Chase waved to a few familiar faces and paused to say hello to the baby. As House rounded the corridor, the friendly atmosphere cooled. Chase watched the row of patients assess this stranger, weighing the risk of exposure against the benefits of medical care. He felt an uncomfortable twinge of guilt; he had brought House here to relieve his own fear of discovery. Compared to these patients, his own risk was minimal.
House paused in the doorway, aware that he was the subject of sudden scrutiny. He looked along the row of faces, then met Chase's gaze with narrowed eyes. Undeterred, he rocked forward on his good leg, taking careful steps across the linoleum. When he reached the seats, he paused. With a dramatic flourish, he produced a lollipop from his pocket. The baby beat her wings frantically as she grabbed for the brightly coloured candy, but House held her at bay with an outstretched finger until her mother nodded. He handed over the lollipop and the row of waiting patients relaxed.
"Piece of cake," said House as they walked to the consulting room. "I use similar management strategies on you sometimes. Maybe it's a mutant thing?"
He waited for Chase to deny it. Chase hated himself for checking whether the patients were within hearing range. He kept his mouth closed.
House smirked cruelly. "See what I mean?" Pleased with his own smug deduction, he reached for the door.
Chase put his hand over House's on the handle. This was it, the point where House crossed into Chase's world. "Are you sure you want to do this? We could just head home. There's another world on the other side of this door. Once you step in, it's really hard to find your way back."
House rolled his eyes. "That's supposed to make me not look behind Door Number One? Seriously? That's a mystical sales pitch, not a dissuasive argument. What can possibly be so terrifying on the other side of this door?" He pushed past Chase and into the consulting room.
The patient was a teenage girl with a shock of pink hair and a truculent expression. From her scalp and skin grew long shards of bone.
"Cool," said House.
Chase relaxed a little. This was a repeat customer, and a particularly resilient one. The girl scratched nervously at the junction between bone and skin on her elbow as she glared up at them.
"How's it going, Marrow?" After the incident at Alcatraz, there were more and more mutant teenagers living on the streets of New York; giving themselves codenames and tattoos, forming and reforming assorted gangs.
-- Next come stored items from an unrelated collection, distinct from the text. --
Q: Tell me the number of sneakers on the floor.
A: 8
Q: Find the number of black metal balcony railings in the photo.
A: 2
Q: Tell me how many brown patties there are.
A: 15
Someone was looking out for them, because they tramped into the clinic for things like minor injuries and infections. Chase often wanted to ask if it was anyone from Westchester – Ororo had an easy rapport with street kids – but asking for names was the fastest way to alienate runaways. "You still taking those multivitamins I gave you guys?"
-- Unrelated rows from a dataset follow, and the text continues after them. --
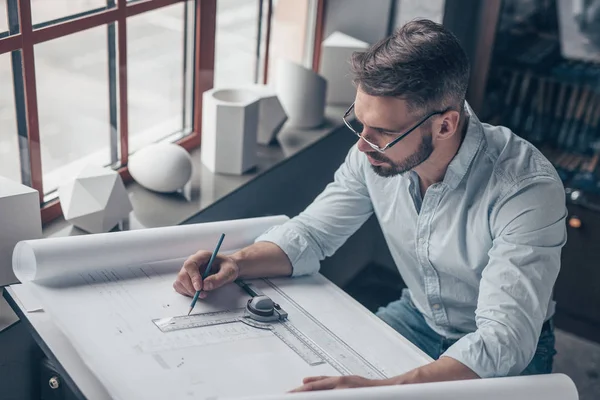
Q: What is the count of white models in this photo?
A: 7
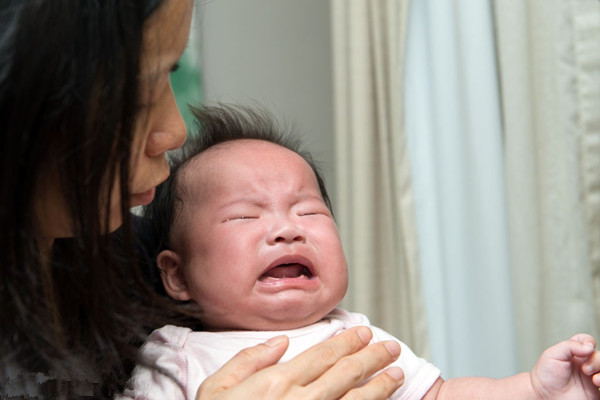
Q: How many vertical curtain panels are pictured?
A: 3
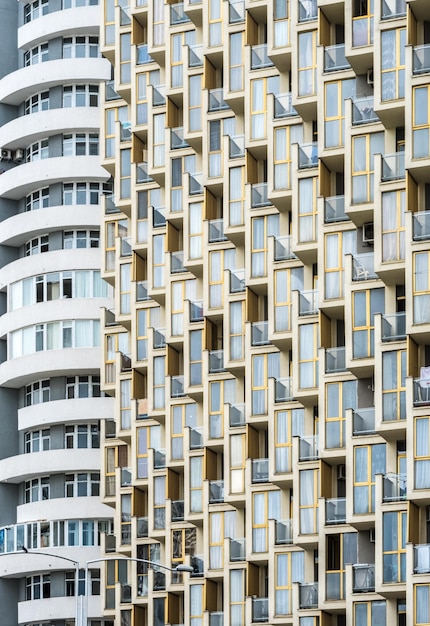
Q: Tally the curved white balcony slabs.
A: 13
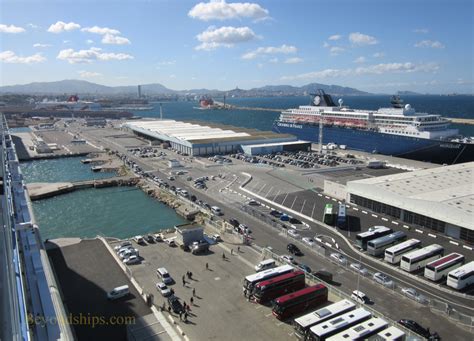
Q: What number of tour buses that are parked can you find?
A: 15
"Yeah, we're all chowing down on Fred Flintstone." Marrow scratched at a bony protrusion on her scalp and pointed at House. "Who's the old man? That your date for tonight, pretty boy? Hope he tips good, 'cause he's no oil painting."
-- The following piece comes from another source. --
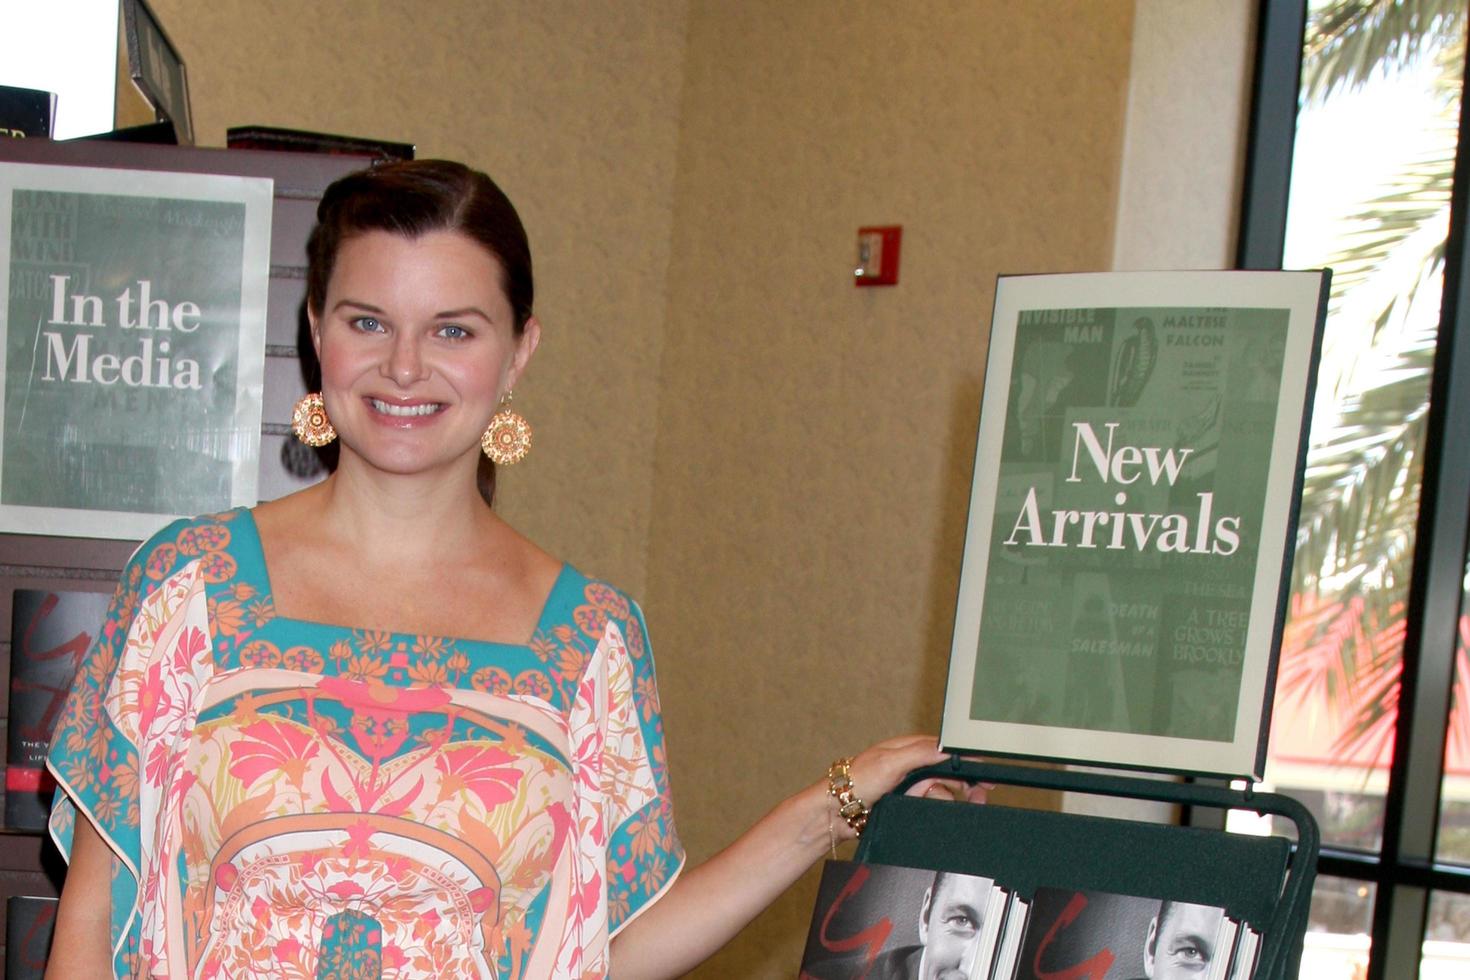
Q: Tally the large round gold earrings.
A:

"He's here to learn the ropes." Chase allowed himself the luxury of a patronising remark. "What can I help you with today?"
"It's no big deal. I wasn't going to come, but whatever. It's free." Marrow shrugged and shook her hands vigorously. "Been getting the tingles. Like my hands have gone to sleep. And my feet, too."
Chase took her hands in his. "Squeeze my fingers."
Marrow did, with somewhat malicious pleasure. Chase raised his eyebrows. "Okay, no problems with your grip."
"No way," said Marrow.
Chase turned her hands over and examined them, checking for colour and temperature at the extremities. "Do they tingle all the time, or just sometimes? Is it worse at night?"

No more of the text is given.